* _Exercise brief_:
Output the line that contains "Q: What number" together with each line after it, through the final line of the listing below, word for word; omit pictures.

* _Material to process_:
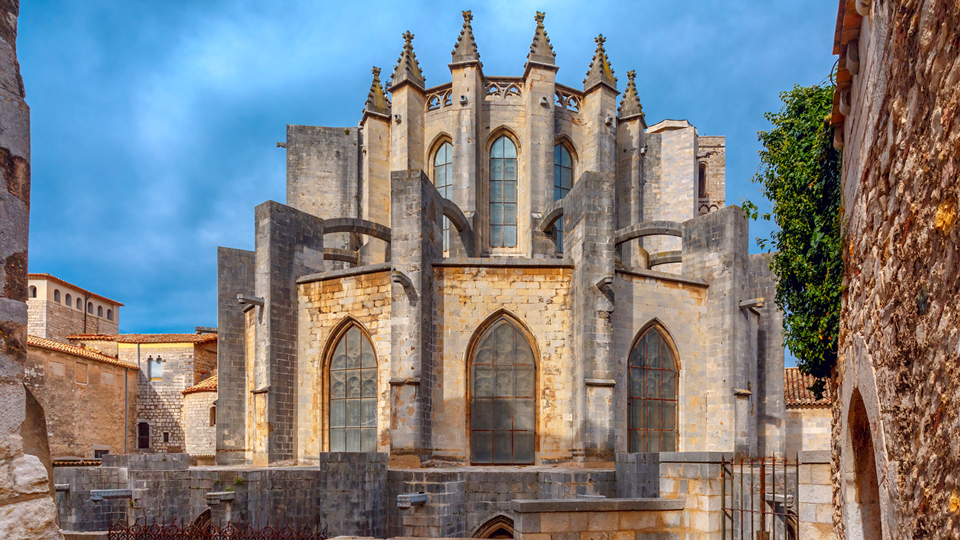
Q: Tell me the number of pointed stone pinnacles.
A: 6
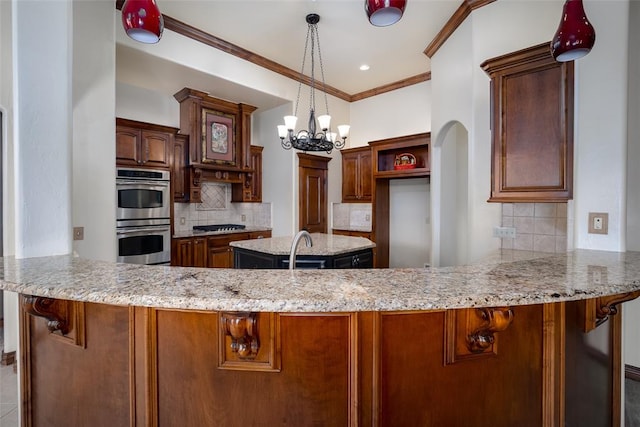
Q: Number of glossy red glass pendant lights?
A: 3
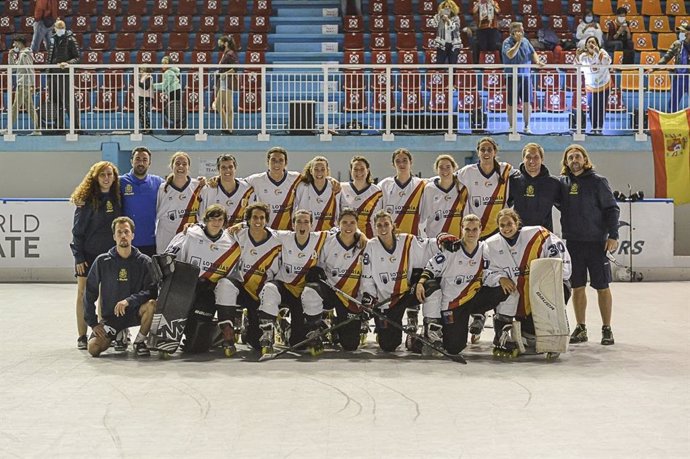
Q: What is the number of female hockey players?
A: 15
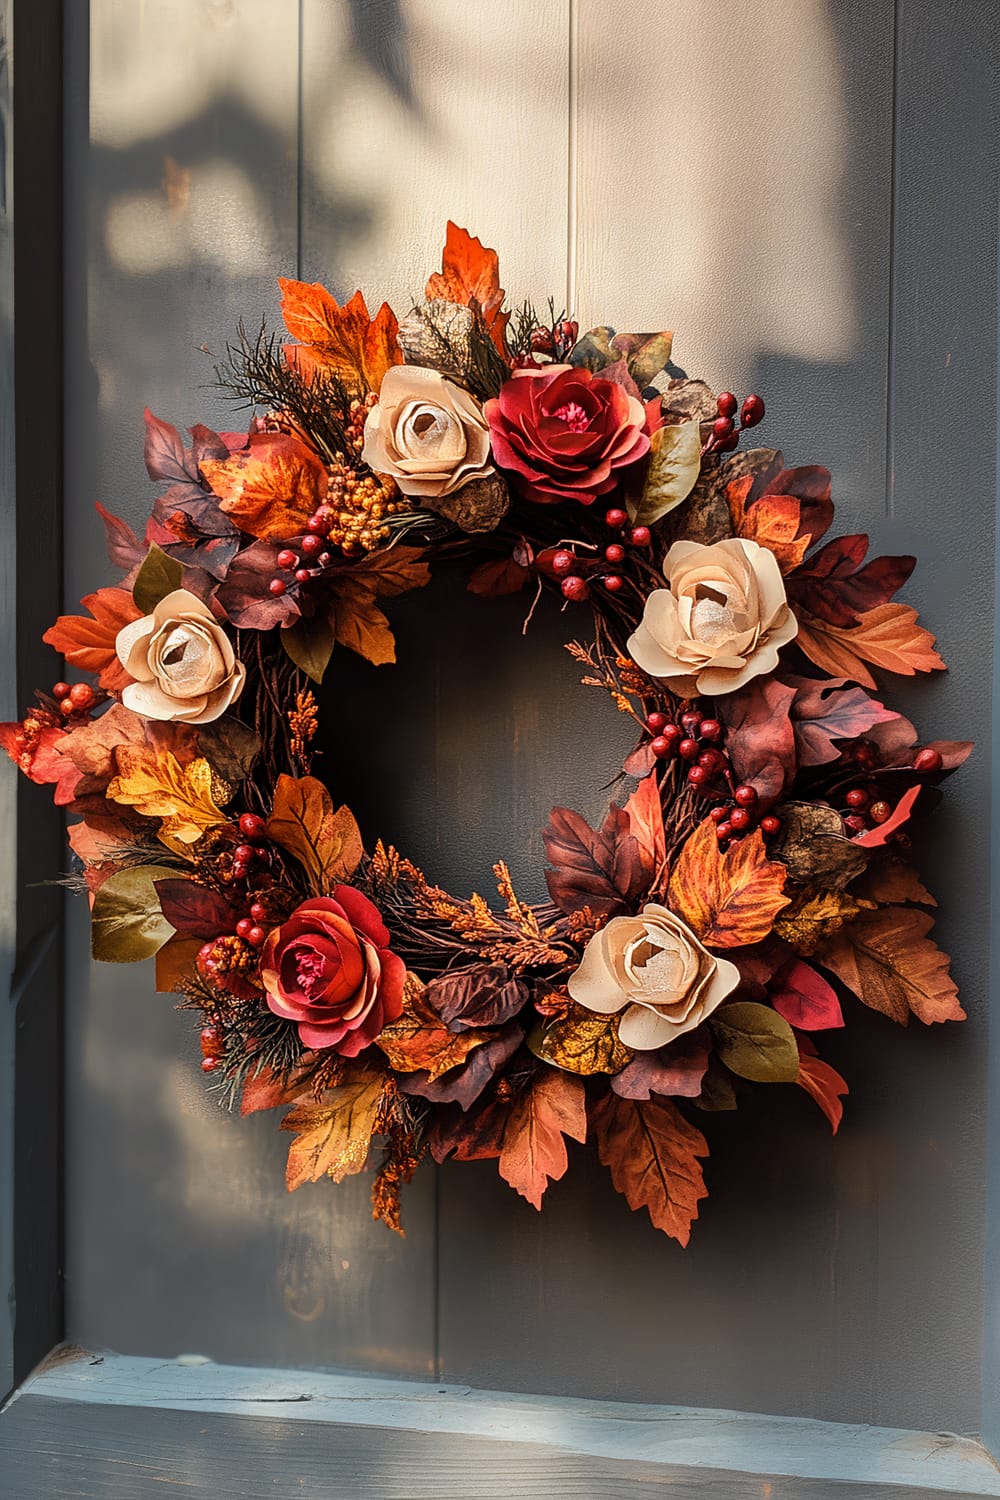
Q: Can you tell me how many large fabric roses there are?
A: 6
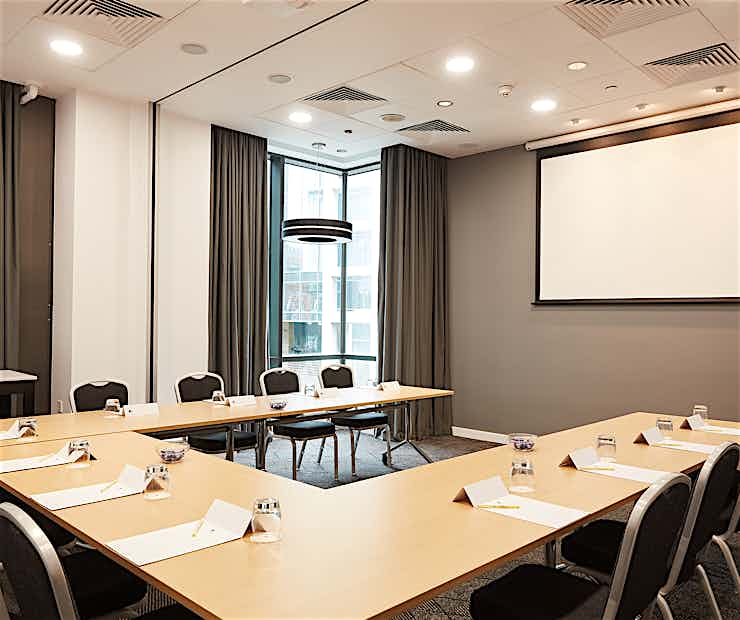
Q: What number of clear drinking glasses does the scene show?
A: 12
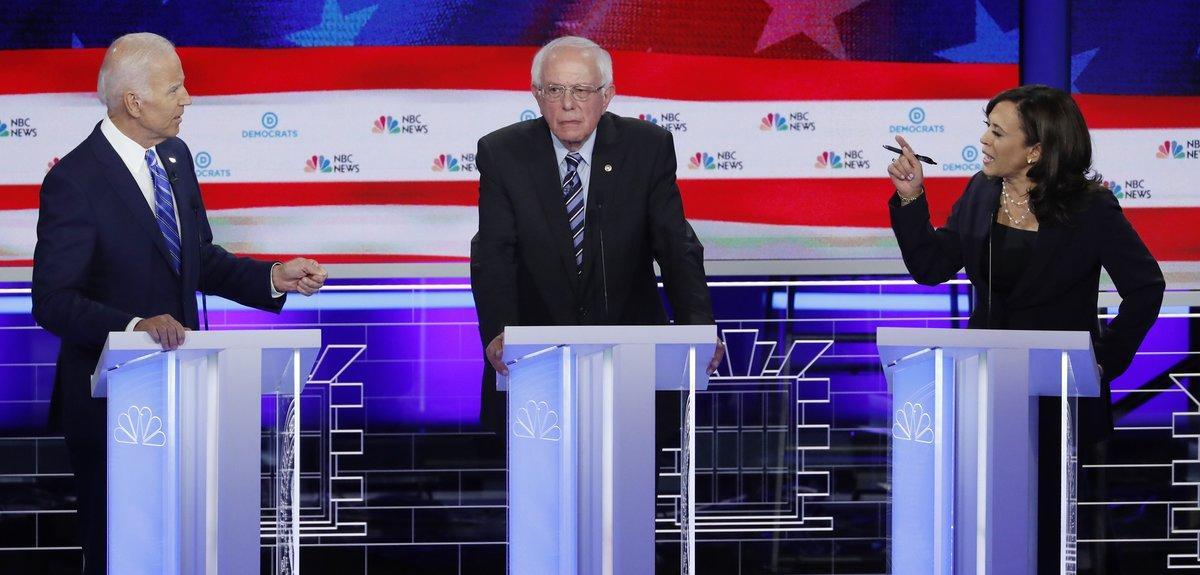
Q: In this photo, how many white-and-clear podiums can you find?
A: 3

* _Finished exercise_:
Q: What number of clear drinking glasses does the scene show?
A: 12
Q: In this photo, how many white-and-clear podiums can you find?
A: 3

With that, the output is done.